自分達に流れる龍の血により、稀に皮膚にうろこが現れるという人が居るとは聞いていたが信じては居なかった。
伝承は文献によってはまったく別のことを記していることもあり、本当に龍の血が流れているのかは成分を調べてもわからないず、いつしか廃れていった龍の血。唯一力だけは頻繁に使えるものが居たため信じている。
 両王家に分かれていたちが元に戻った時、どんな作用が働くのかは前代未聞のことで調べることすらしていなかった。
だが破黒らの反応によりアキラは以前からそれを知っていたかのようだ。
 
 
 不意に速度が落ち、腹にあたる部分が水面に触れ水しぶきが上がる。
何が起きたのかと見れば顔を覆う細かな鱗と首周りを覆う白い毛。
そこに一際目立つ赤い滴が閉じられた口から漏れ出ていた。
よく見れば体中のいたる所に出血がみられる。
折り曲げていた前脚と後ろ足を覆う鱗が水圧ではがれていくのが見えた。
「アキラ、もう大丈夫じゃから。戻るんじゃアキラ。あれの傷が痛むんじゃろ?」
 痛々しい龍の姿にゴークは呼びかける。
だが逆にその声に力を振り絞るかのように突然急上昇をし、丘の上を飛び続ける。
その目はいつのまにか赤く染まり、半ば盲目的に見え、血を吐きながら咆哮を上げる。
結界を振るわせるほどのその音に獣達が逃げていくのが見えた。
 
 
 平地には緊急に集まったのか、魔生物監視局の魔獣討伐部隊だと思われる複数の人々が龍を確認するなり驚きの声が聞こえ武器を構えた。

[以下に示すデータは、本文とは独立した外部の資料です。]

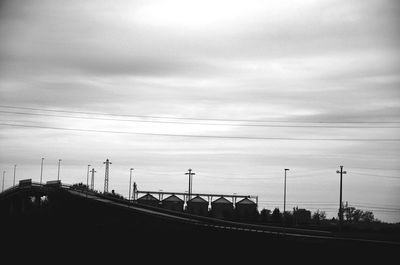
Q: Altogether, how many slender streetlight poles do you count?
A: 7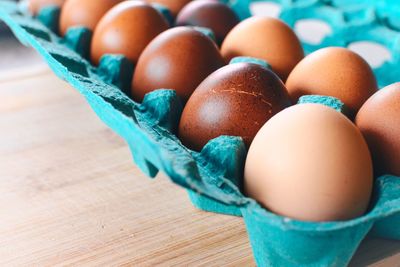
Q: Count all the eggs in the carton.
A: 11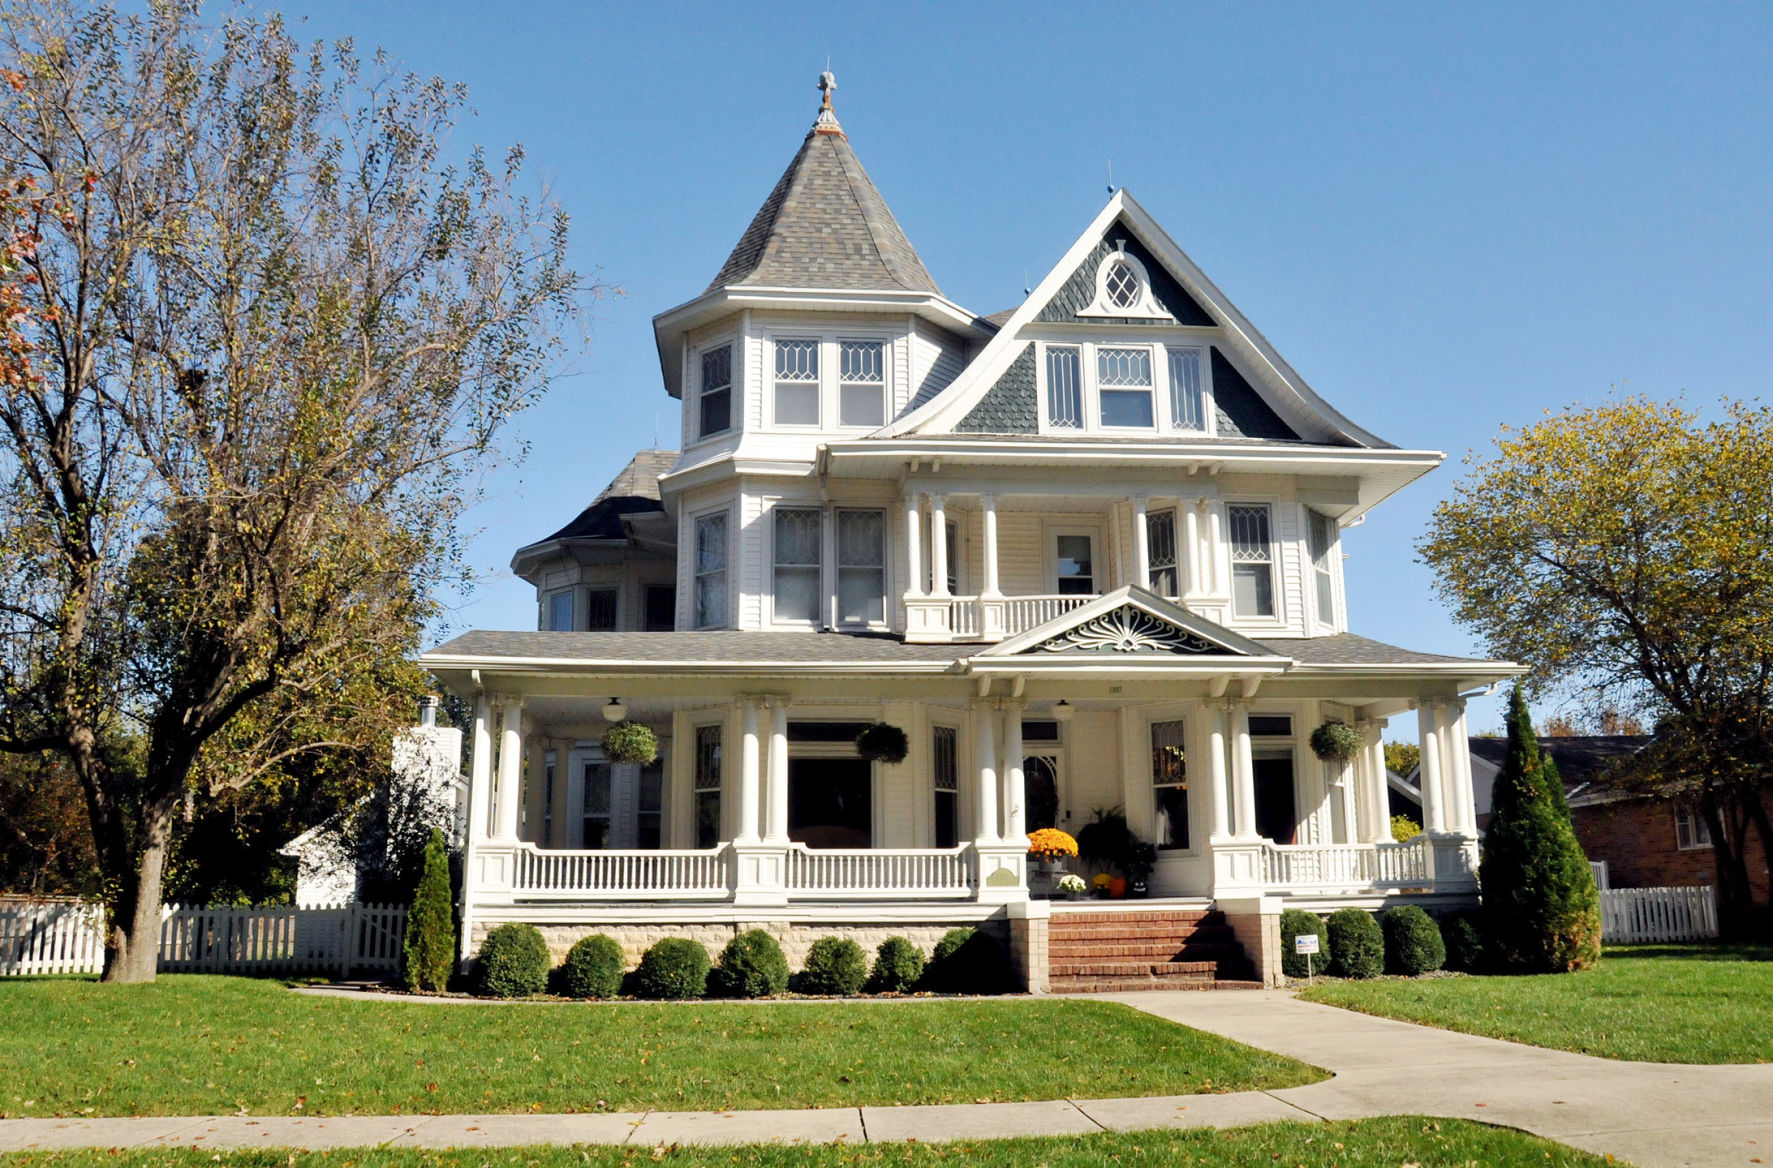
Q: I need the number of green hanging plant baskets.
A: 3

それを見たゴークは攻撃しないよう自分達がいることを身振りで伝える。
『邪魔だ!!どいていろ!!!!』
 そう怒鳴れば戸惑ったように慌てて広く場所を開ける。
どよめきが大きくなる中、速度を落としたアキラが再び上昇し、さらに速度を和らげる。
 
 傷だらけの姿に何をおもったのか、キフィーたちが眼下で何かの準備をしているのが一瞬見えるが考えるより先に龍が上昇した姿勢のまま、空中で止まる。
ゆっくりと上体をそらし地面に向けて墜ち始めたのだ。
慌てて鬣にしがみつくが、するりと鬣が手から抜けアキラの背から結界が切り離される。
 白い腕と黄緑の髪、褐色の腕に濃い緑色の髪が切り離される瞬間、ぼやけた光となって現れた、
 
【だめだこのままじゃあ…】
【くそ、切り離すのが精一杯だ】
 焦ったような若い男の声と苦々しい口調の低い男の声。
たった数秒もない出来事であったが、明らかにグラントではなかった。